### Assignment:
Nothing but the text of the records should come back; copy it exactly and leave the pictures out.

### Supplied data:

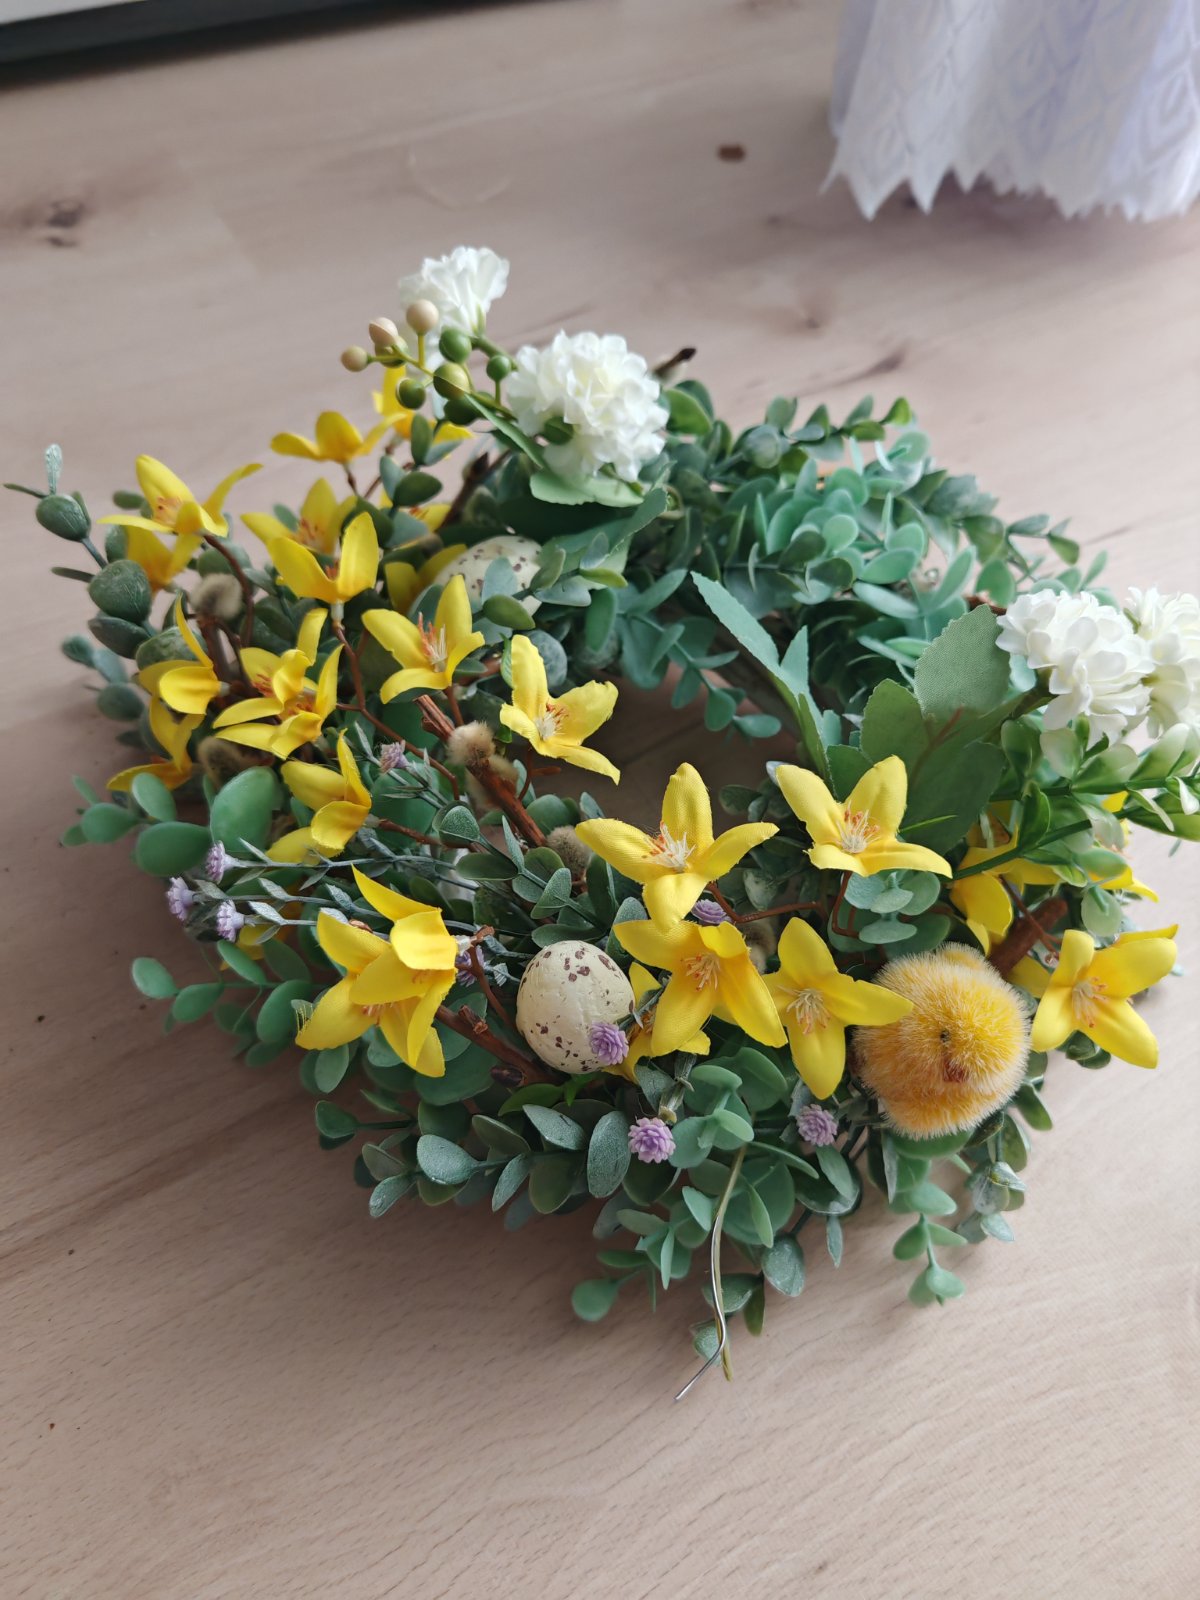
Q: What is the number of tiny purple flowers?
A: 9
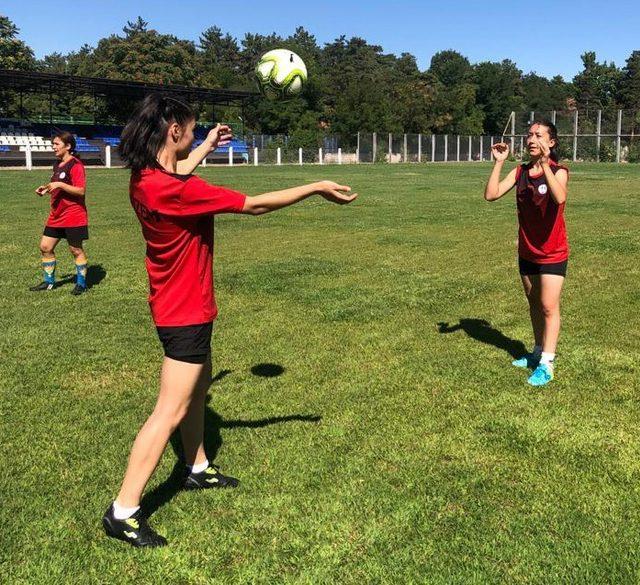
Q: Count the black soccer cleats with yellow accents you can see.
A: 2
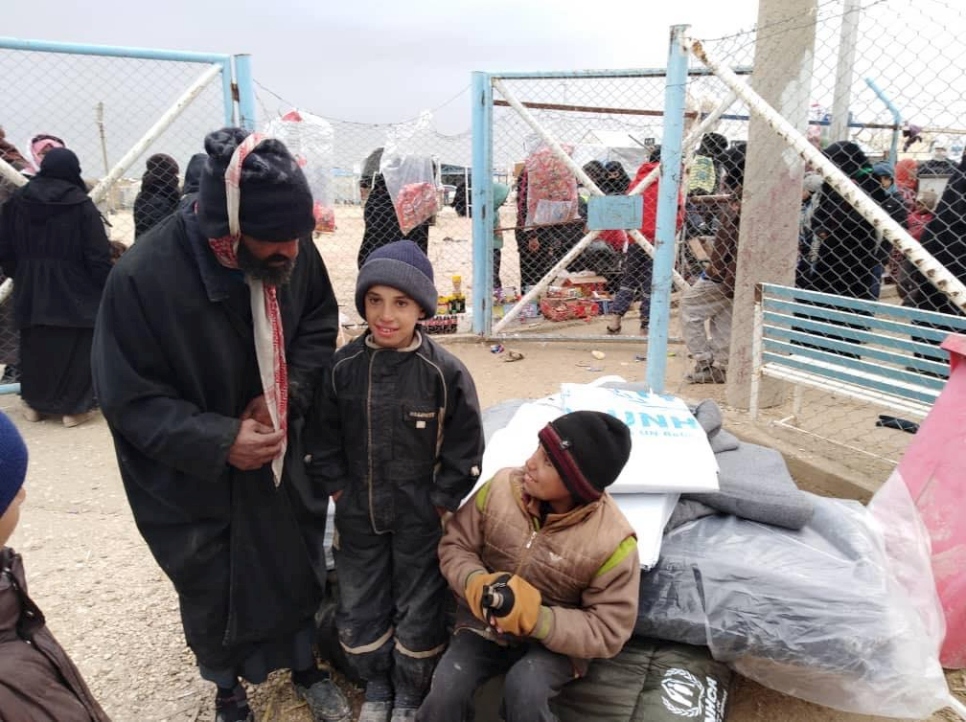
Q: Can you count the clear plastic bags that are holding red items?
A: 3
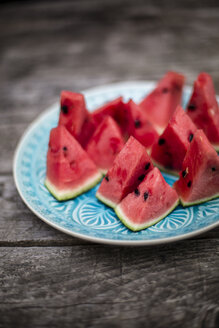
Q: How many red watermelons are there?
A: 11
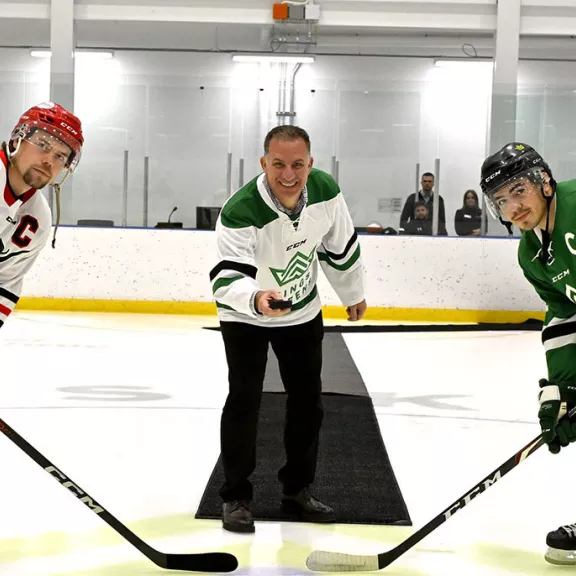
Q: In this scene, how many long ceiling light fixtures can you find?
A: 3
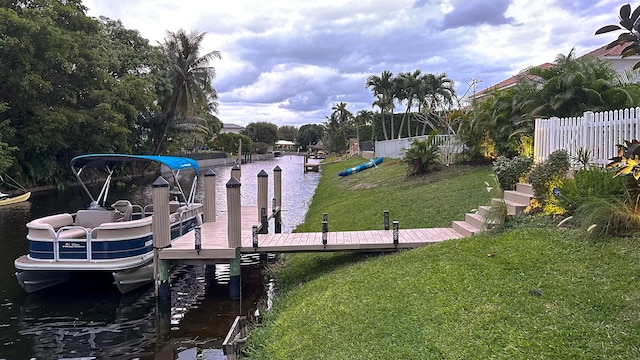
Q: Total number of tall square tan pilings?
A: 6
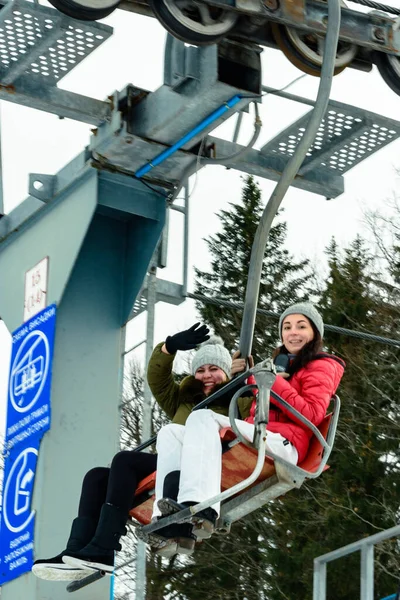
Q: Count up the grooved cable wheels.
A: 4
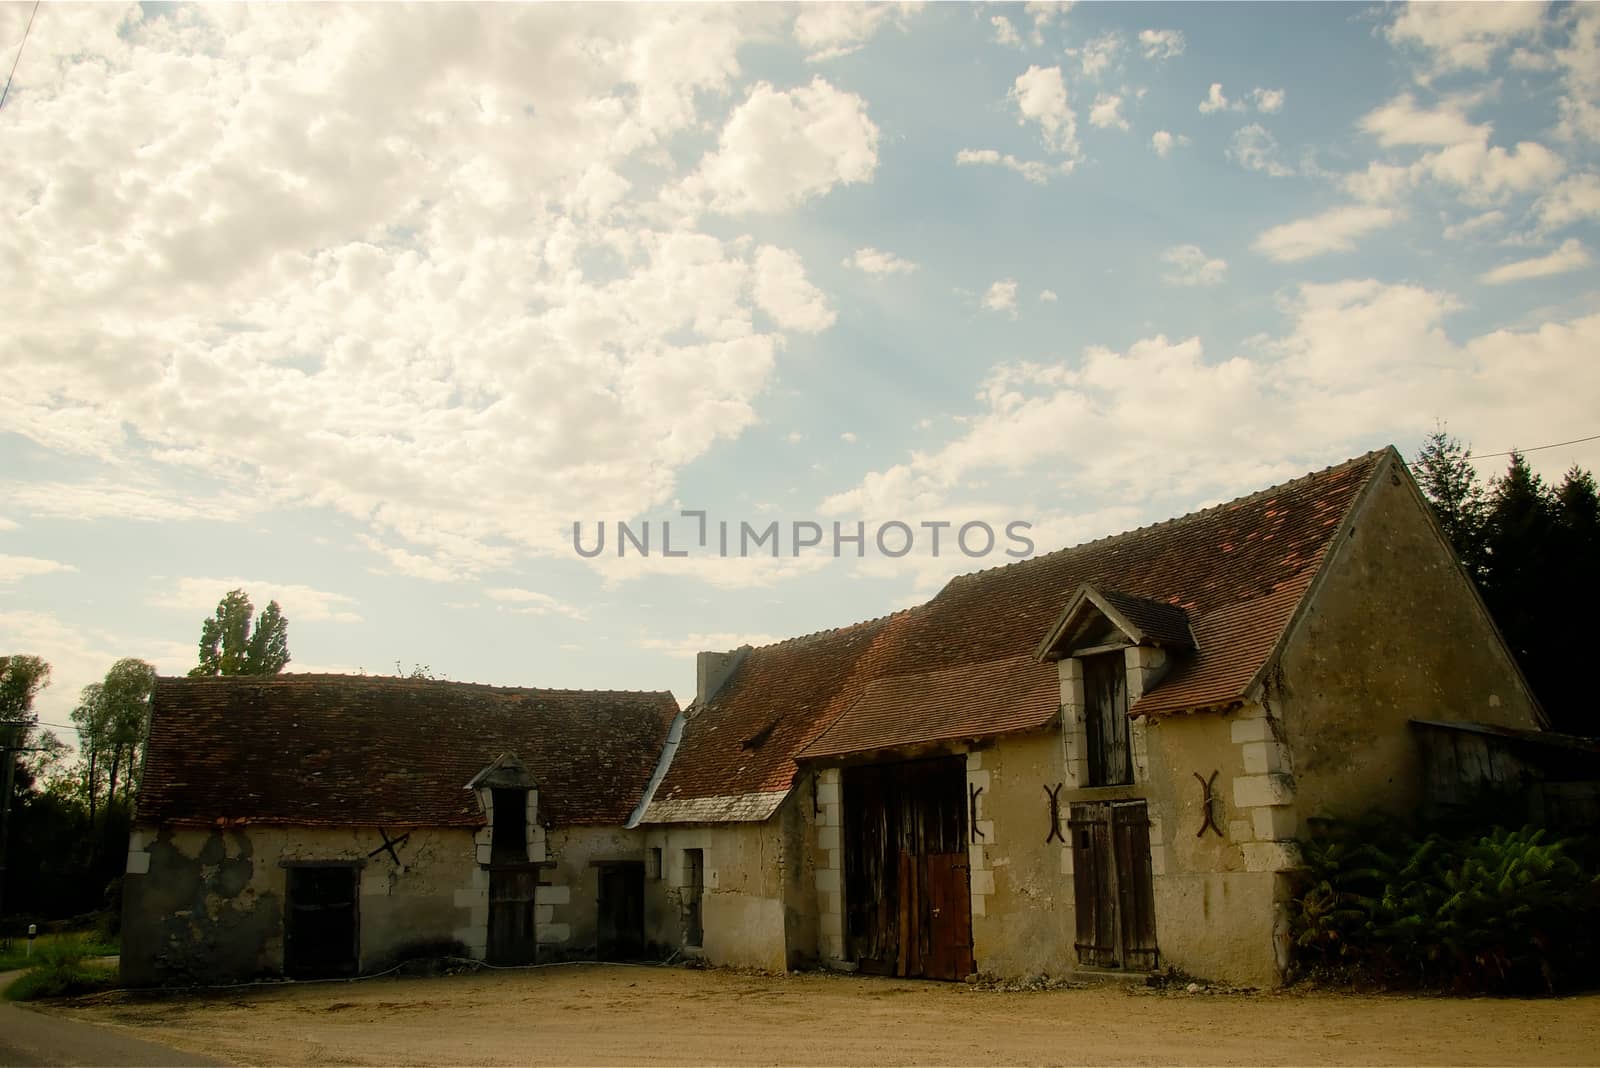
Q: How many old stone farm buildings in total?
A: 2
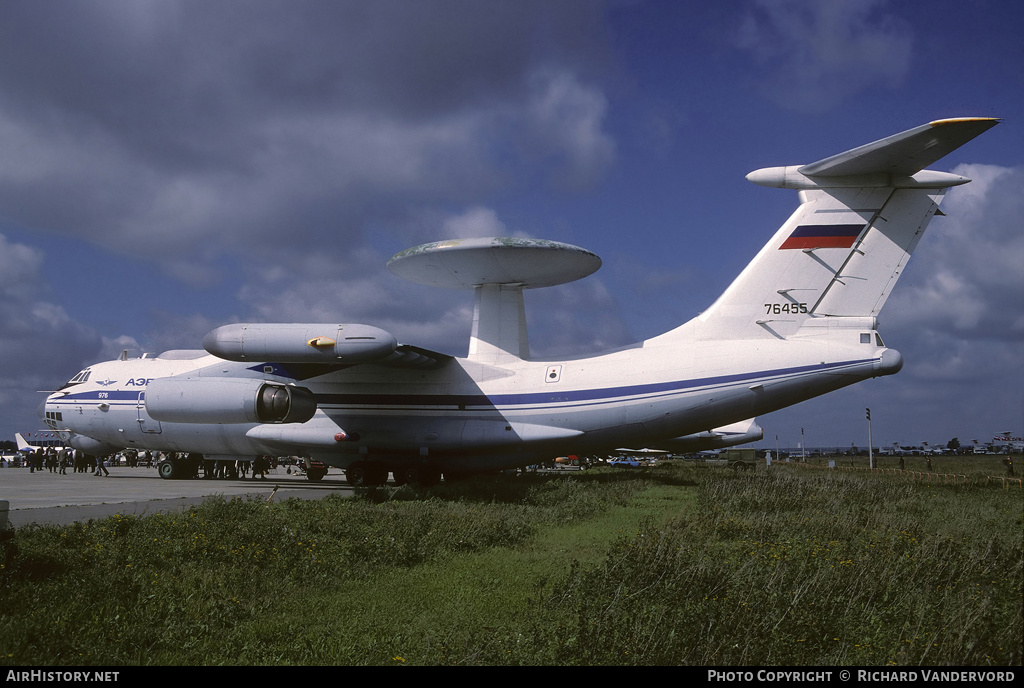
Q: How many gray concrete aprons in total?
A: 1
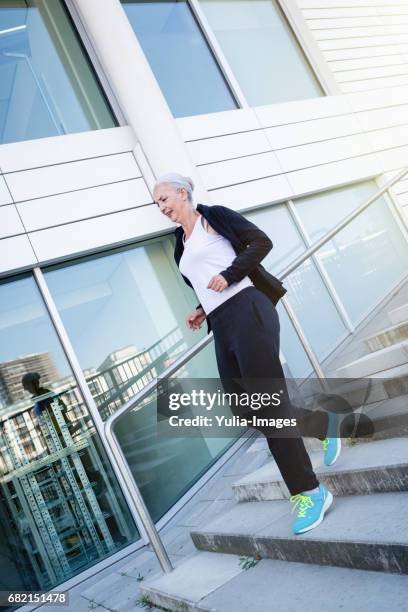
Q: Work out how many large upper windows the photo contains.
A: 3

### Answer to this exercise:
Q: What is the number of tiny purple flowers?
A: 9
Q: Count the black soccer cleats with yellow accents you can see.
A: 2
Q: Can you count the clear plastic bags that are holding red items?
A: 3
Q: How many red watermelons are there?
A: 11
Q: In this scene, how many long ceiling light fixtures can you find?
A: 3
Q: Total number of tall square tan pilings?
A: 6
Q: Count up the grooved cable wheels.
A: 4
Q: How many old stone farm buildings in total?
A: 2
Q: How many gray concrete aprons in total?
A: 1
Q: Work out how many large upper windows the photo contains.
A: 3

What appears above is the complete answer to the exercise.